While prenatal congenital heart disease (CHD) screening has improved, accuracy remains as low as 30 percent. Standard fetal biometrics—cardiac axis (CA), cardiothoracic ratio (CTR), RV fractional area change (FAC), LV FAC, RA:LA area ratio, RV:LV area ratio—are available from screening imaging and can each aid in CHD screening, but can be cumbersome to measure. Combinations of biometrics may offer further utility but are challenging to integrate at the point of care. We tested whether using these biometrics in combination has utility in CHD screening (normal vs. abnormal). Further, we tested whether automatically predicted biometrics could function similarly to manually-labeled biometrics for this purpose. We included 105 fetal echocardiograms (20 normal, 85 abnormal across 12 different CHD lesions). We manually calculated the six biometrics above, performed dimensionality reduction using principal component analysis, and then clustered the resulting data by K-means. A previously developed deep learning model (Arnaout et al Nature 2021) was also used to automatically predict biometrics for normal, tetralogy of Fallot, and hypoplastic left heart syndrome hearts and plotted on the above cluster map. Optimal number of clusters was four, with RV:LV ratio and CTR as the most important features distinguishing clusters. Cluster 1 was predominantly normal hearts with cluster 2-4 largely abnormal hearts (Figure 1).

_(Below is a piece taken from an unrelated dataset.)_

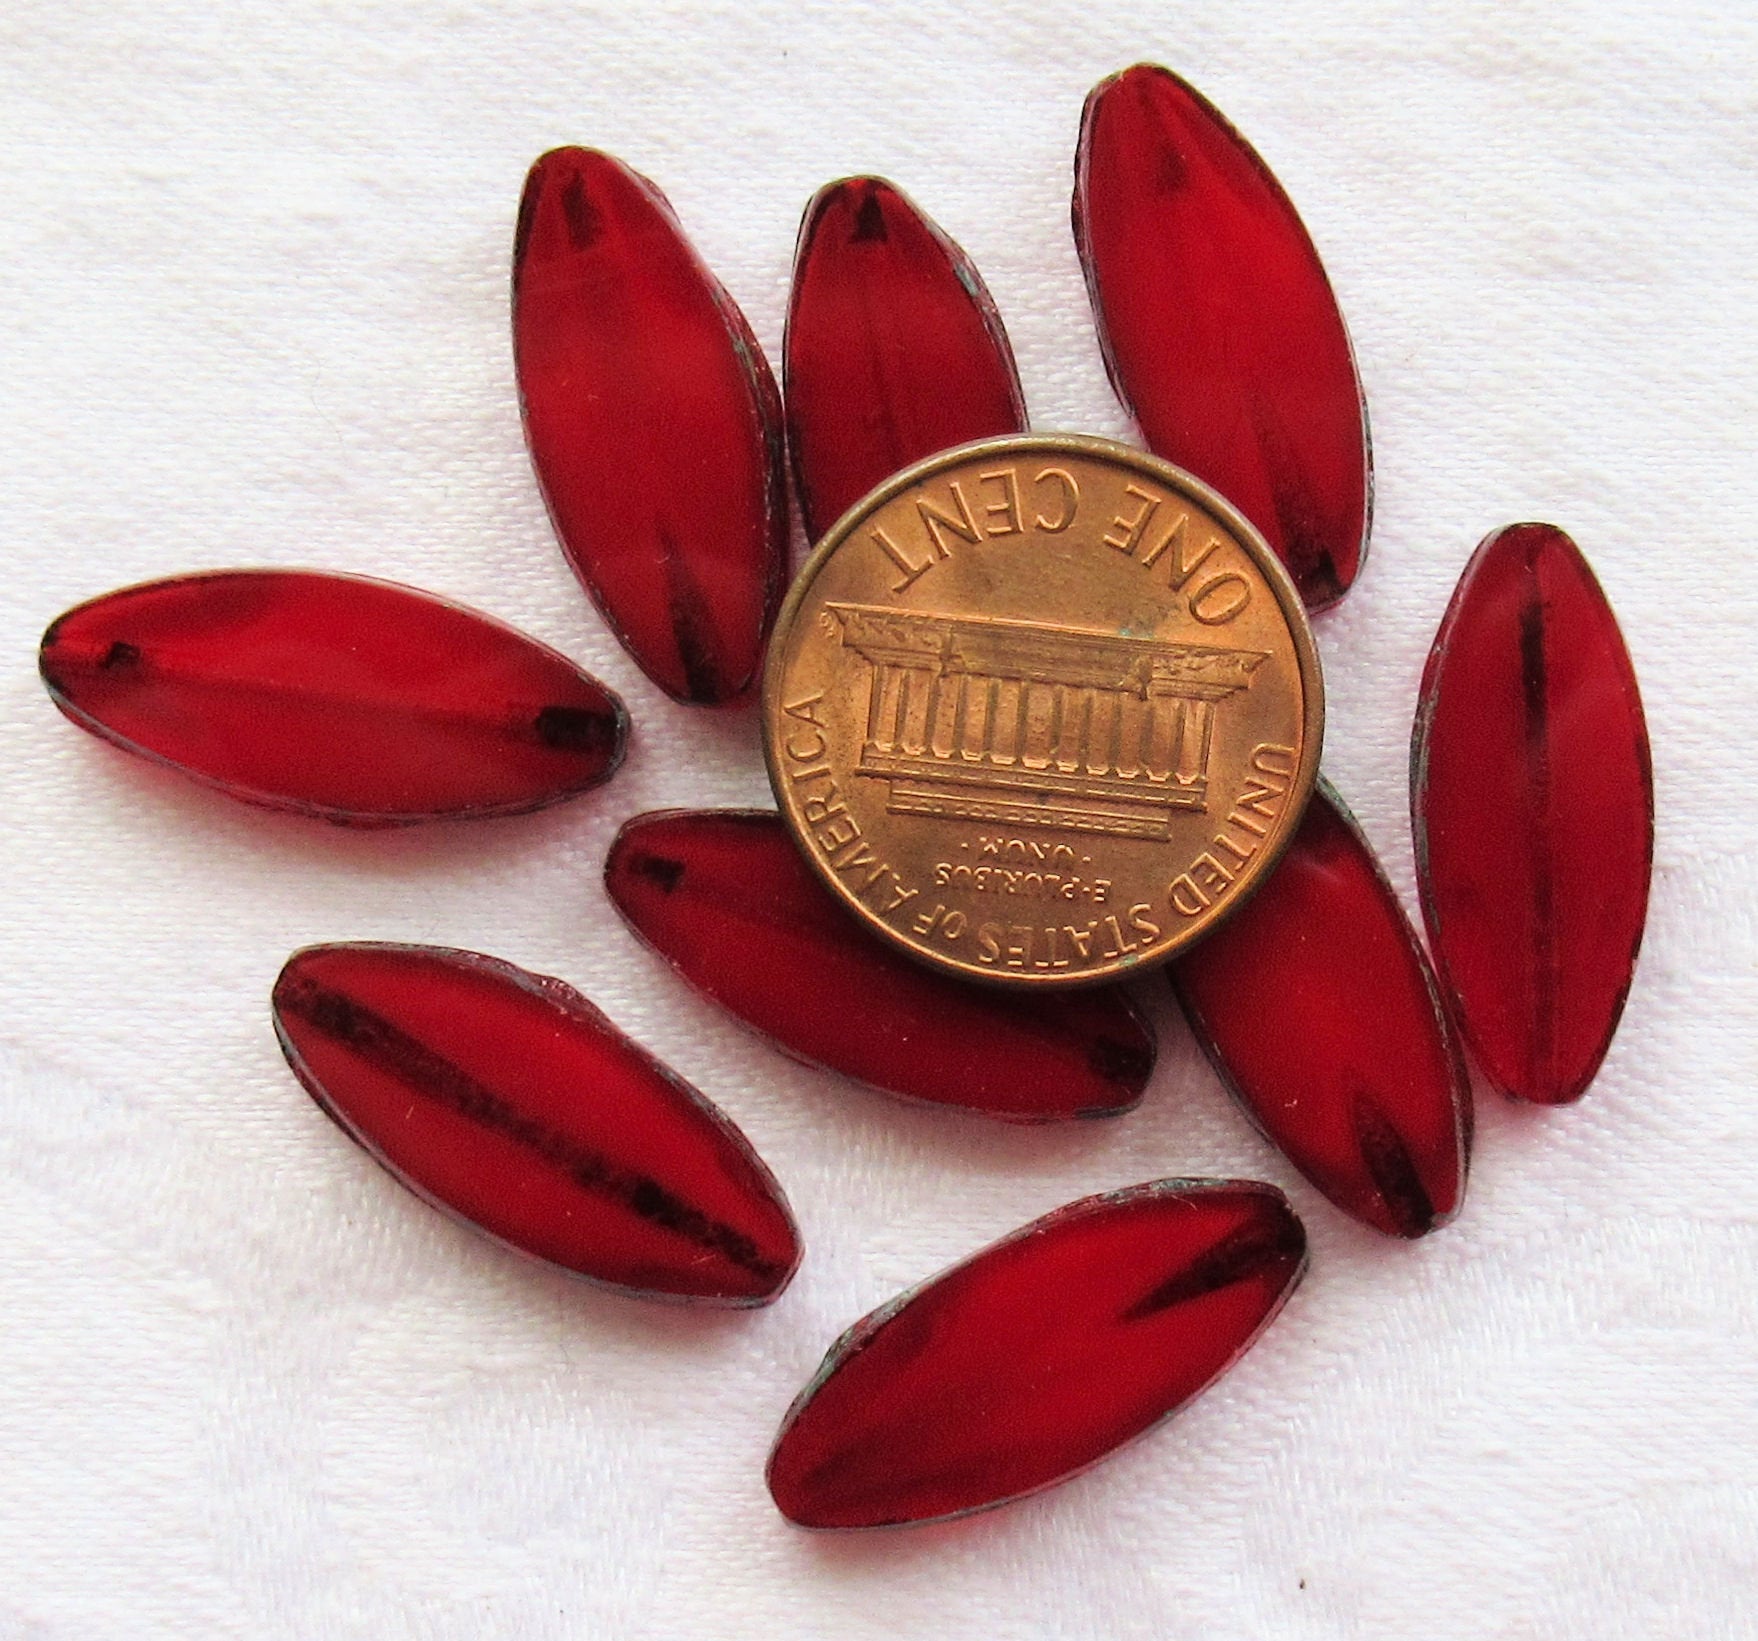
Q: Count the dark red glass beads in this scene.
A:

The sensitivity and specificity for predicting abnormal hearts (e.g. CHD) was 86% and 75%, respectively. Model-predicted biometrics landed in the same clusters as the manually labeled lesions (Figure 1). To our knowledge, this is the first use of clustering to provide visualization of multiple fetal cardiac biometrics at once and reveal diagnostic utility. Once tested in screening ultrasounds on a larger scale, clustering of automated biometrics may be clinically useful at the screening point of care to augment scalable population-based screening.